Hayatı

Nesebi sahabe-i kirâmdan Ubâde b. Sâmit el-Ensârî’ye dayanmaktadır. Buhara’da doğduğu bilinmekle beraber doğum tarihi hakkında kesin bir bilgi yoktur. Dolaylı bilgilerde ise bazı tutarsızlıklar bulunmaktadır. 671 yılında Buhara’nın İlhanlılar tarafından işgal edilip orada hiç kimsenin bırakılmadığı dikkate alındığında bu tarihten önce doğmuş olmalıdır. Mensup olduğu aile Buhara’nın ilmiyle şöhret bulmuş köklü bir ailesidir. Hem anne tarafından hem de baba tarafından dedeleri, “Sadrüşşerîa el-Evvel/el-Ekber” ve “Nuʻman/Ebû Hanîfe es-Sânî” lâkaplarıyla şöhret bulmuş Cemâlüddin Ubeydullah b. İbrâhîm el-Mahbûbî’nin (ö. 630/1233) oğludur. Sadrüşşerîa es-Sânî bu büyük dedesiyle hem lâkap hem de isim ayniyeti sebebiyle “es-Sânî/el-Asgar” diye anılmıştır. Anne ve babası, aile Buhara’dayken vefat etmiştir. DİA’daki maddede her iki dedesiyle birlikte 675 yılında Kirman’a sığındığı ifade edilse de, bu bilgi Hediyyetü’l-ârifîn’de anne tarafından dedesi olan Burhânüşşerîa Mahmud’un 673/1274’te öldüğüne dair kayıtla çelişmektedir. Bu ölüm tarihi doğru kabul edilip Vikâye sahibi Burhânüşşerîa’nın, bu eserini torunu için yazdığı bilgisiyle birlikte dikkate alınırsa Sadrüşşerîa es-Sânî bu eseri okuyabilmek için 660’lı yılların ilk yarısında doğmuş olmalıdır. Ancak ailenin Kirman’daki hayatına dair bilgiler, bu dedesinin daha sonraki tarihlerde ölmüş olması ihtimalini kuvvetlendirmektedir.

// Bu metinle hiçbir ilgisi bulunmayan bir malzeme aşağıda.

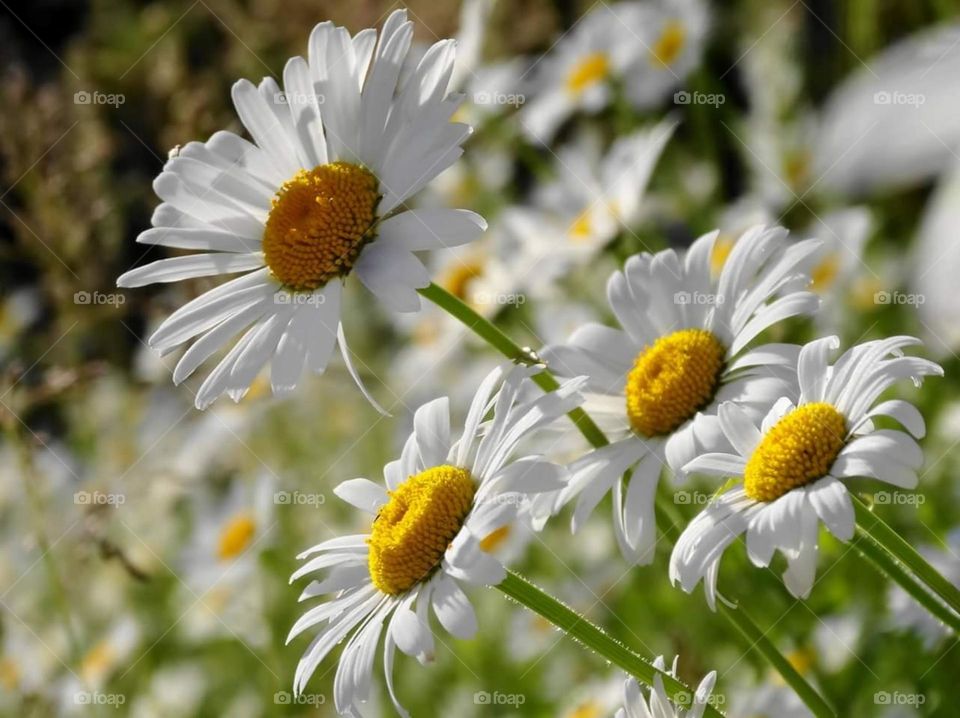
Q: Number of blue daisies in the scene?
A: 0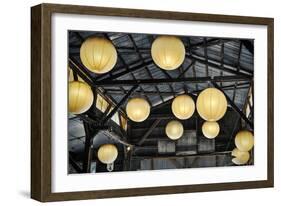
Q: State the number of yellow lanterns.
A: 11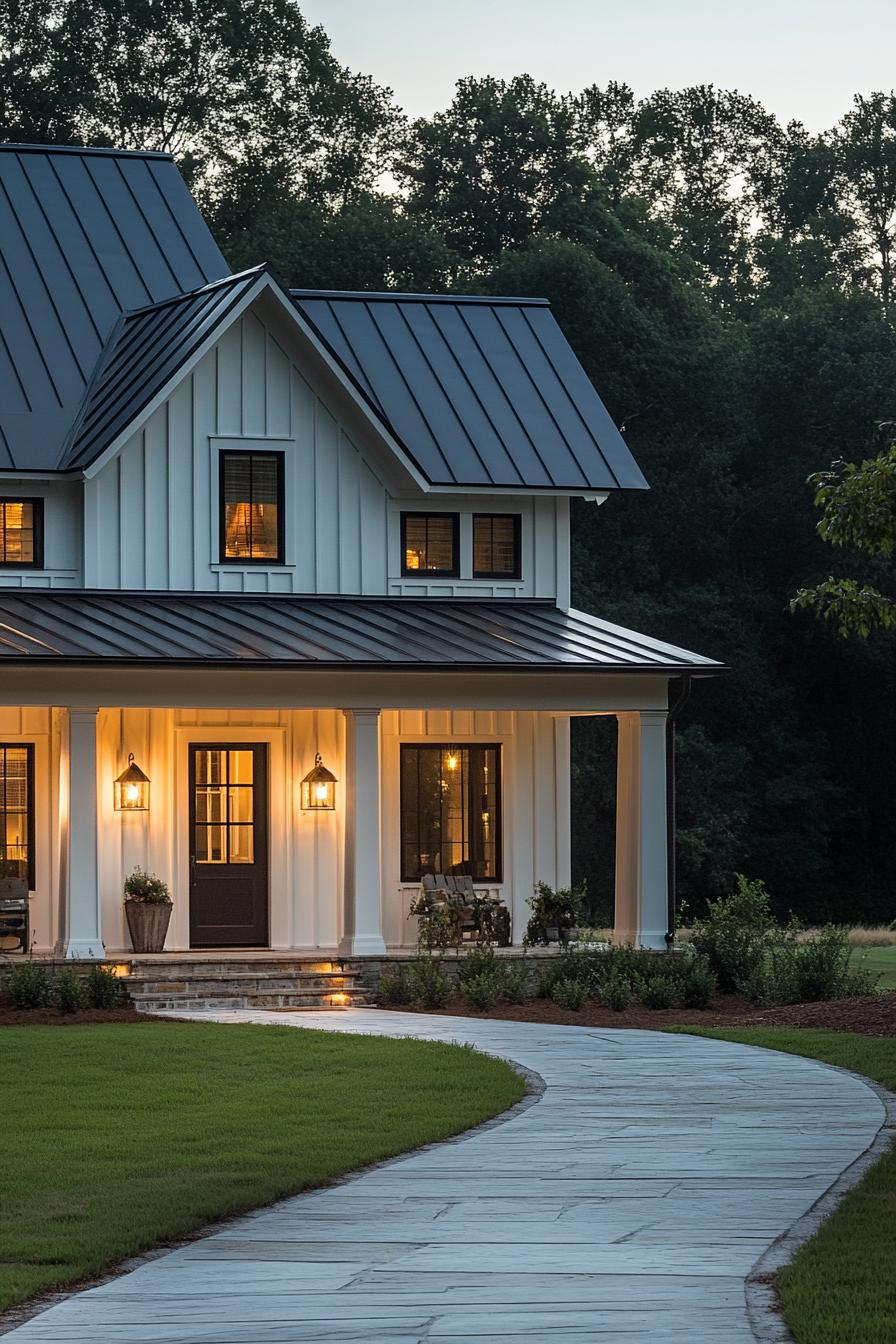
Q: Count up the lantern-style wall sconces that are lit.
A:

Ailenin 675’te Kutluğhanlılar hükümdarı Kutluğ Türkân’a sığınmasından sonra Sadrüşşerîa’nın dedeleri Kutbiyye Medresesi’nde müderrislik yapmaya başlamış, Sadrüşşerîa ise onların yanında yetişmiştir. Dedesi Burhânüşşerîa Mahmud’dan ders aldığı, eserlerinde kendisinden “hocam” diye bahsetmesinden anlaşılmaktadır. Diğer dedesi Tâcüşşerîa Ömer’in de Kirman’da torunuyla birlikte bulunduğu ve ileri bir tarih olan 709/1309’da vefat ettiği dikkate alındığında Ubeydullah’ın ondan da ders almış olması kuvvetle muhtemeldir. Ubeydullah’ın Kirman’dan ne zaman ayrıldığı kesin olarak bilinmemekle beraber Herat’ta Muhammed b. Mübârekşâh el-Mantıkî’nin ondan ders aldığına ve ünlü seyyah İbn Battûta’nın Buhara’da onunla Herat’tan yeni döndüğü 733/1233 yılında buluştuğuna dair bilgiler ömrünün bir kısmını Herat’ta geçirdiğini göstermektedir. Eserlerindeki ferağ kayıtları, ömrünün son senelerini Buhara’da geçirdiğini doğrulamaktadır. Sadrüşşerîa, son eseri Şerhu Taʻdîli’l-ʻulûm’u tamamladıktan iki buçuk ay kadar sonra 747 senesinde Buhara’da vefat etmiştir.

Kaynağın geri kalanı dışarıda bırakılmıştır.